On May 15, Sorge correctly reported that on June 22 the Germans would launch Operation
Barbarossa
, the surprise invasion of the Soviet Union. He even correctly stated the number of divisions to be deployed — 150.18
On the face of it, it would appear that the embassy was being incredibly reckless with its secrets. Stalin must have thought so, too, for he rejected the warnings. He is said to have suspected Sorge of being a double agent, and that he was party to a British plot to foster distrust between him and Hitler. When intelligence came in from other sources confirming the massive German build-up in Poland and the east, he chose to believe Hitler’s explanation that German troops were concentrating in Eastern Europe so that they could exercise and rearm out of range of British air reconnaissance. Churchill’s last-minute alert, thanks to Dicketts, that the Germans were about to invade, merely bolstered Stalin’s conviction that it was all deception.19
The German ambassador to Tokyo was General Eugen Ott, previously military attaché before getting the top post. As military attachés before the war were chosen by agreement between the Abwehr chief and the chief of the general staff, then Ludwig Beck, it is a safe bet that Ott had the same attitude toward the Nazis as they did. Moreover, the man who replaced him as attaché was Colonel Gerhard Matzky, identified after the war as a member of Canaris’s inner circle of conspirators. At the end of 1940, Matzky was recalled to Germany to head up Fremde Heere, the army general staff’s intelligence department. His replacement was Colonel Alfred Kretschmer, a forty-seven-year-old veteran of the First World War who had stayed on in the peacetime army and whose service included two years in Fremde Heere. He was also an opponent of the Nazis.

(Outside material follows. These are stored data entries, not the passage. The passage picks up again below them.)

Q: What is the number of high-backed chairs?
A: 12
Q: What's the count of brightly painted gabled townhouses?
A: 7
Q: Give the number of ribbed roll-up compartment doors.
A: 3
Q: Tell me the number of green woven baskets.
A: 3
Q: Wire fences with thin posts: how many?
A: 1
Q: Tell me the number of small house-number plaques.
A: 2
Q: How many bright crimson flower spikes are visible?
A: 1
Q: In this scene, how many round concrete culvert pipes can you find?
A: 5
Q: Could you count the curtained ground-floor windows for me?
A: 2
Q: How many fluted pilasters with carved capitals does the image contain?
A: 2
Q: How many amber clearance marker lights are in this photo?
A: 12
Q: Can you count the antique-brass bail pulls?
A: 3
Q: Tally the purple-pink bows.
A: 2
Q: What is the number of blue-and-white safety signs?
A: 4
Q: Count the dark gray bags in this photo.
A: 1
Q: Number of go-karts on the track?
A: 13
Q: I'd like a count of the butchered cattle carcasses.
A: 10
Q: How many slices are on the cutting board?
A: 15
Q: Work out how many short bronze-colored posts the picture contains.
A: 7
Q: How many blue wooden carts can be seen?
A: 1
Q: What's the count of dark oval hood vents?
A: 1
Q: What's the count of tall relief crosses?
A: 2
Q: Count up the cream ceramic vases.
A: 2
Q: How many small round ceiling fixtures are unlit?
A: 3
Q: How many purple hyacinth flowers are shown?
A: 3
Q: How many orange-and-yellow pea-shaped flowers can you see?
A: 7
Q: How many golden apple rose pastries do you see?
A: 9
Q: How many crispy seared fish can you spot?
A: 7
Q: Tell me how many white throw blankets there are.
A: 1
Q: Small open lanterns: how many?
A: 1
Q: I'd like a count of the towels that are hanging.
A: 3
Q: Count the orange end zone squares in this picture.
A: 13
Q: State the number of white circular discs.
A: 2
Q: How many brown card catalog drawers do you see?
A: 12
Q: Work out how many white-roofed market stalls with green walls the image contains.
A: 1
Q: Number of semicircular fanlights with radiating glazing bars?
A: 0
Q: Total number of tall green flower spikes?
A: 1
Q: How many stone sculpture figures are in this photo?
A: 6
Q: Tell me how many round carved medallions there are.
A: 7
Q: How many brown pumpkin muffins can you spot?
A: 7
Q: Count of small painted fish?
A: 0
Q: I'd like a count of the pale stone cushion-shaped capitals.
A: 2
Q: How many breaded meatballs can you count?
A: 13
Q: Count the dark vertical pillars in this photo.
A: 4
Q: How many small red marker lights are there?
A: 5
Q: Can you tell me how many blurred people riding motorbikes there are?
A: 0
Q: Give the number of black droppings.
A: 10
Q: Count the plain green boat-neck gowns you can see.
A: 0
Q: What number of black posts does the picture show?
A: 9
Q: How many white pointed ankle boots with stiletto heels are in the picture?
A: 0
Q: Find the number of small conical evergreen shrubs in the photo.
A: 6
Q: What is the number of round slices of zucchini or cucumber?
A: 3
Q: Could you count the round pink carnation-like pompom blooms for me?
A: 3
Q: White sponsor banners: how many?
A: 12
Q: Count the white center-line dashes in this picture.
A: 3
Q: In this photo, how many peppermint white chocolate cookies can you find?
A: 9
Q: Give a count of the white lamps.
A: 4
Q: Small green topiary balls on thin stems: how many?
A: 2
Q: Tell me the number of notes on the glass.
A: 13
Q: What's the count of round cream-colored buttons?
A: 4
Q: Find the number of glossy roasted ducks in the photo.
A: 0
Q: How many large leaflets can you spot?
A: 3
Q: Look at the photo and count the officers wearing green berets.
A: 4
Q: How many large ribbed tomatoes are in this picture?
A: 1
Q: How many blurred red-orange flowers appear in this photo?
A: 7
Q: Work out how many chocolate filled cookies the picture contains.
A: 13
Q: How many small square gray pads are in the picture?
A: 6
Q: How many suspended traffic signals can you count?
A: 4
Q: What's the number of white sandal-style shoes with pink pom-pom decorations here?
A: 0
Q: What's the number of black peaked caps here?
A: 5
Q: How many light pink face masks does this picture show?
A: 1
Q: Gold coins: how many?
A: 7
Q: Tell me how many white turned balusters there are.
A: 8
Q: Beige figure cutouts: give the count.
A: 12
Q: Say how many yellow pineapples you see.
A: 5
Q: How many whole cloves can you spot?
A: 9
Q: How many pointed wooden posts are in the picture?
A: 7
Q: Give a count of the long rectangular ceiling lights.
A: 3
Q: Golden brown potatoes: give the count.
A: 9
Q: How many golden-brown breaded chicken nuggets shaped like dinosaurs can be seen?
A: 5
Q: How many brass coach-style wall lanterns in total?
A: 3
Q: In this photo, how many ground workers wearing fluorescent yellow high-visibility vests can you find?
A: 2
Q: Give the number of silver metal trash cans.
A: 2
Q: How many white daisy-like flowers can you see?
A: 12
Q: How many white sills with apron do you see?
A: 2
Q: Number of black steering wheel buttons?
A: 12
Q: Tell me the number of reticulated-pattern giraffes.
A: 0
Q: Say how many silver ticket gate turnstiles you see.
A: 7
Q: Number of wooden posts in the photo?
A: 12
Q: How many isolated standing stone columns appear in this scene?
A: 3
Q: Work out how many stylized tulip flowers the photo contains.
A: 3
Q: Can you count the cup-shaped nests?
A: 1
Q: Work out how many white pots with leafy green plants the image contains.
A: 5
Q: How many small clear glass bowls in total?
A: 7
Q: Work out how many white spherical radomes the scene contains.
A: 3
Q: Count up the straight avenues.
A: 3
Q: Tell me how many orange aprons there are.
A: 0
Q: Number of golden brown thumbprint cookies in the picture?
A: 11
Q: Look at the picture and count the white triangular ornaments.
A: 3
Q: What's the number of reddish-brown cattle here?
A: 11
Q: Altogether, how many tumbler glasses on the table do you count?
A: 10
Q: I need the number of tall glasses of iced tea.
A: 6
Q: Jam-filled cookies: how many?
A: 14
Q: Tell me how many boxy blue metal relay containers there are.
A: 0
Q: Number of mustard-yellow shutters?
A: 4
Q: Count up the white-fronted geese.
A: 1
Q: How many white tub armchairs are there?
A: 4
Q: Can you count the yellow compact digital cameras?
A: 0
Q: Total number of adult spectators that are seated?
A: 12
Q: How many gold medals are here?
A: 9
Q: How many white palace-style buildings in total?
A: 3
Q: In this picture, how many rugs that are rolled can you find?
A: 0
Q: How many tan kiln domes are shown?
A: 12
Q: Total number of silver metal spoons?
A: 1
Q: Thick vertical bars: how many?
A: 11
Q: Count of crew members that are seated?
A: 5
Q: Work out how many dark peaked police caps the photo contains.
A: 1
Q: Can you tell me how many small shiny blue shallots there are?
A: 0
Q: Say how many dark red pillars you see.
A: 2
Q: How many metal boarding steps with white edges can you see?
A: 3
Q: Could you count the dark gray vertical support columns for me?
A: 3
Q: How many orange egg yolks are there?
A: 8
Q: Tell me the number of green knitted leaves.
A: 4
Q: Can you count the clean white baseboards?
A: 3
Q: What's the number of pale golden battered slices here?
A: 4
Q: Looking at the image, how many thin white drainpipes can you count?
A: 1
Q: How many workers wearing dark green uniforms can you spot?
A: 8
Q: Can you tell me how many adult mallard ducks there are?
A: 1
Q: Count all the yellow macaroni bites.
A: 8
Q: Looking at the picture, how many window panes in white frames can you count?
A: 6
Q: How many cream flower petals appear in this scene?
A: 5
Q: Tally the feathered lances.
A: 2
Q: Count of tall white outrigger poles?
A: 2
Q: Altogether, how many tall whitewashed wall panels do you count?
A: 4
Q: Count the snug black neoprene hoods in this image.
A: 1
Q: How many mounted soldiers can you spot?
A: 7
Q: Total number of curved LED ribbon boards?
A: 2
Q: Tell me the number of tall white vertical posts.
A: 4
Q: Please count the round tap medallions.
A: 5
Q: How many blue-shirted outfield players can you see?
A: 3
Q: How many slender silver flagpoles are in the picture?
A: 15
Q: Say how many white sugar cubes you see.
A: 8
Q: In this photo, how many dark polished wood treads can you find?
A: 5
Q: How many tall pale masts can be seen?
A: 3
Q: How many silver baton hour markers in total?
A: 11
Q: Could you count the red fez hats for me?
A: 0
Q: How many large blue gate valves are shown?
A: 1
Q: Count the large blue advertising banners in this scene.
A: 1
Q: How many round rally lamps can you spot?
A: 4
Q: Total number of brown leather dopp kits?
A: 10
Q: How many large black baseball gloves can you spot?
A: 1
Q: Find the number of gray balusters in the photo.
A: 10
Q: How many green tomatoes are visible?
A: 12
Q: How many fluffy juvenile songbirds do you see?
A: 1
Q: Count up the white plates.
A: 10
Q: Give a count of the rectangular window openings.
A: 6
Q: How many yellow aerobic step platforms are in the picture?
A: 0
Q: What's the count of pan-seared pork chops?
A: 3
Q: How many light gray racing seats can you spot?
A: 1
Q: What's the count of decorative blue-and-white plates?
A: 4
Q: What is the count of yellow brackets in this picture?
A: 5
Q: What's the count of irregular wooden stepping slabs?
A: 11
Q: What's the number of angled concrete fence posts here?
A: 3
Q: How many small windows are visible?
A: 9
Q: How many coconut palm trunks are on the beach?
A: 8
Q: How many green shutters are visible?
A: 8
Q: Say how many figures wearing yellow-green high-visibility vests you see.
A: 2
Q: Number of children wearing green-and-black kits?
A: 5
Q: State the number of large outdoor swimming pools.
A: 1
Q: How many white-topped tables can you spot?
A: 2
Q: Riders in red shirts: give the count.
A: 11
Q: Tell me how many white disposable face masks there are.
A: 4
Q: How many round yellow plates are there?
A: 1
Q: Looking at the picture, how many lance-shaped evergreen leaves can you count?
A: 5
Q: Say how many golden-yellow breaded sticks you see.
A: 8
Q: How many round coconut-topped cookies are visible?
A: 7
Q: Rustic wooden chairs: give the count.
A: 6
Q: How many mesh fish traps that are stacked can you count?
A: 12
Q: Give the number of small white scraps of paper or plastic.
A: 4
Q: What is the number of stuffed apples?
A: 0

In other words, the German embassy in Tokyo was more an outpost of the German Resistance than an overseas branch of the Foreign Office, its key positions being filled by anti-Nazis loyal to Canaris. With Sorge occupying an office at the embassy, he was an easy way to tip Stalin off to Hitler’s plans quickly and safely. Fremde Heere was a key contributor to the planning for Operation
Barbarossa
, so Matzky was the ultimate source of the details Sorge obtained from Kretschmer and Ott. During their breakfast chats, Ott also updated Sorge on what he was gleaning from his Foreign Office masters in Berlin, and from their counterparts in Tokyo.20 Sorge’s great reputation as a spy was based on the intelligence the Abwehr — read Canaris — chose to give him.